The title was coined by two schools. One states that an analytics engineer is a pissed off analyst or data scientist. The second is broadcasted by DBT Labs — the already mentioned unicorn in the VC world.
What situation an analyst boils most often at? During mission critical task the business logic is always checked, tooling: checked, no-distractions window: checked. Just get the data and go…
Ah, the data. There are two major pitfalls. The data isn’t there or the data is no good.
In both cases an analyst needs to get to the source. This is the problem part of the story. Data ecosystems are in vast majority based on one process: Extract — Transform — Load. ETL for short.
There are modern varieties like ELT, ETLT, but I won’t get into details right now.
Normally a data engineer provides a platform where data can be reached. When something goes wrong — and remember, we have mission critical situation here — the data engineer is not there. Not that she or he has better things to do. Unless she or he has… Maintaining a living system is hard work. Interventions like in our case often may not be performed on the spot.

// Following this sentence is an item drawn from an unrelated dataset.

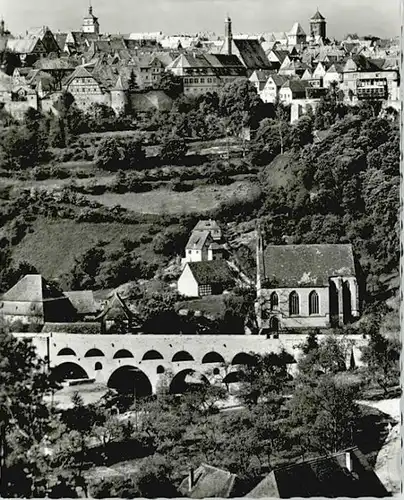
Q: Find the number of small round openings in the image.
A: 3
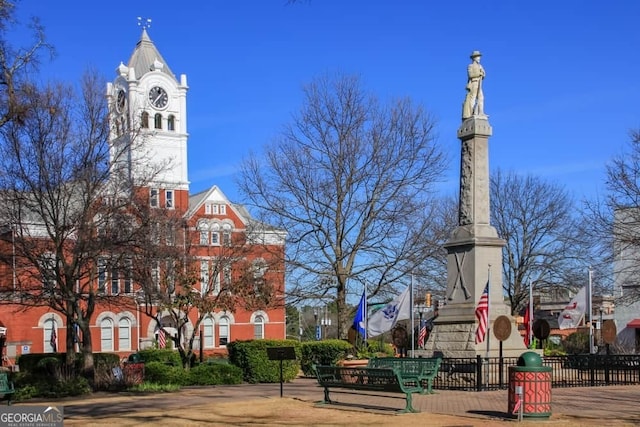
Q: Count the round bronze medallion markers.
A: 5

There is no clear answer who is closer to the imaginary middle point. Is it a data engineer who can learn analytics stuff and the visualization art fast or a data analyst who can learn the tooling and the art of handling data where it’s raw. And dirty. And all over the place. The land where data is raw used to be associated with reaching basically bare metal. Meaning servers — the real infrastructure. Today, cloud solutions abstract away most of this part so you can manage your remote world-class infrastructure with more ease.

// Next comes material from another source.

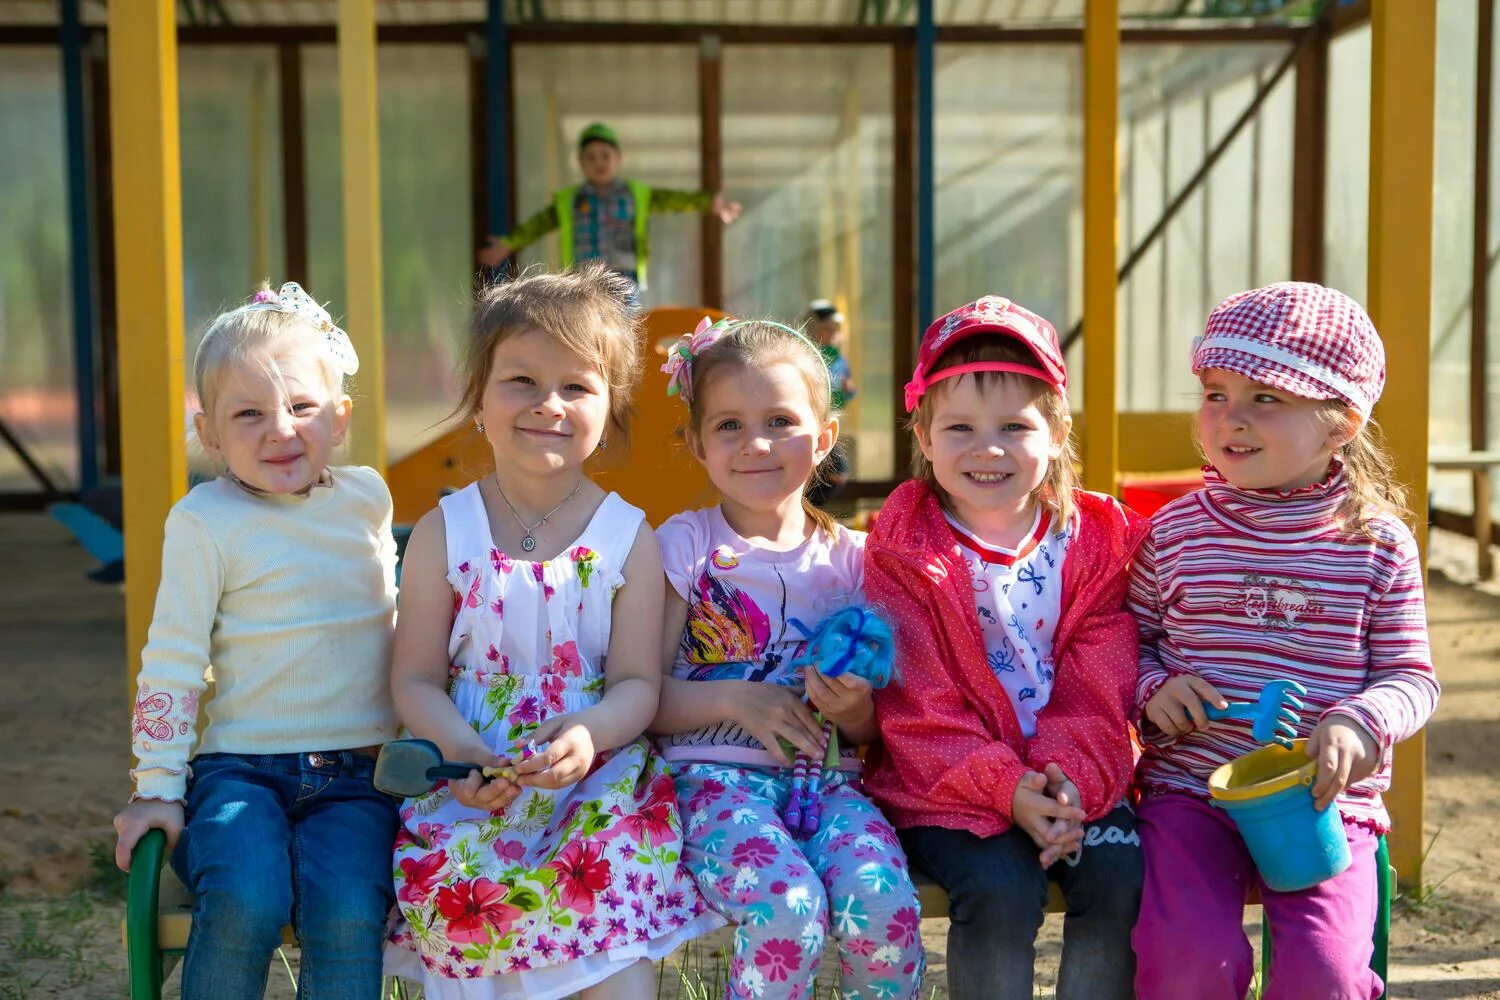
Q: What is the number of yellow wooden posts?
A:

For the analysts equipped with new skills and tooling reaching the exact sources of raw data is still not that easy, though. There is no way to hook up the analyst’s system environment just like that into broader data stack. Managing data systems is like navigating an oil tanker. In our case, for a major new feature, it’s at least 6 months of preparations and 6 more months for an implementation. The other burden is compliance. There is no way an analyst would get into the raw space without establishing clear and safe access policy.
What the analyst can do in the short term? It turned out the biggest returns may be created after ETL process is completed. There is no strong need to dig very deep into the system. The data is put in a central place, like a data warehouse. It’s a quite friendly environment.

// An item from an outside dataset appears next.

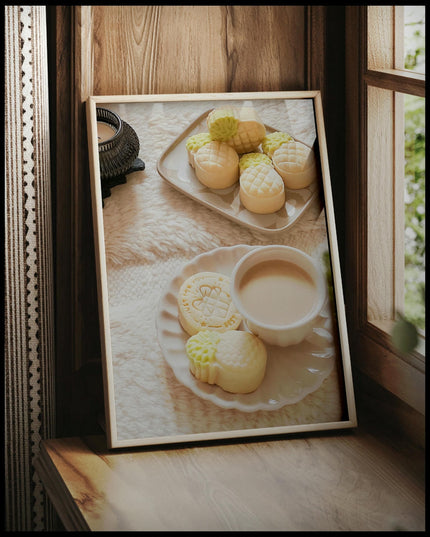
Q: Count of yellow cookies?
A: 6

It’s natural for the analyst to reach data there. However, it still needs to be thoroughly curated to be valuable. The open-source community focused around DBT Labs created a tool. Data built tool, or dbt for short. It takes care of the “Transform” part of the ETL process. Transformations may be performed not within an ETL task, but after it’s completed. Just switch ETL to ELT or create ETLT and you get the idea (it’s about the sequence). This is still engineering, but inside a safe area. No angry calls from the infrastructure team for wandering around inside fragile parts of the system.
The detailed story may go on. To wrap up, an analytics engineer is an alloy of a data engineer and a data analyst / data scientist. Since it is a new actor within the data ecosystem, precise duties varies across organizations.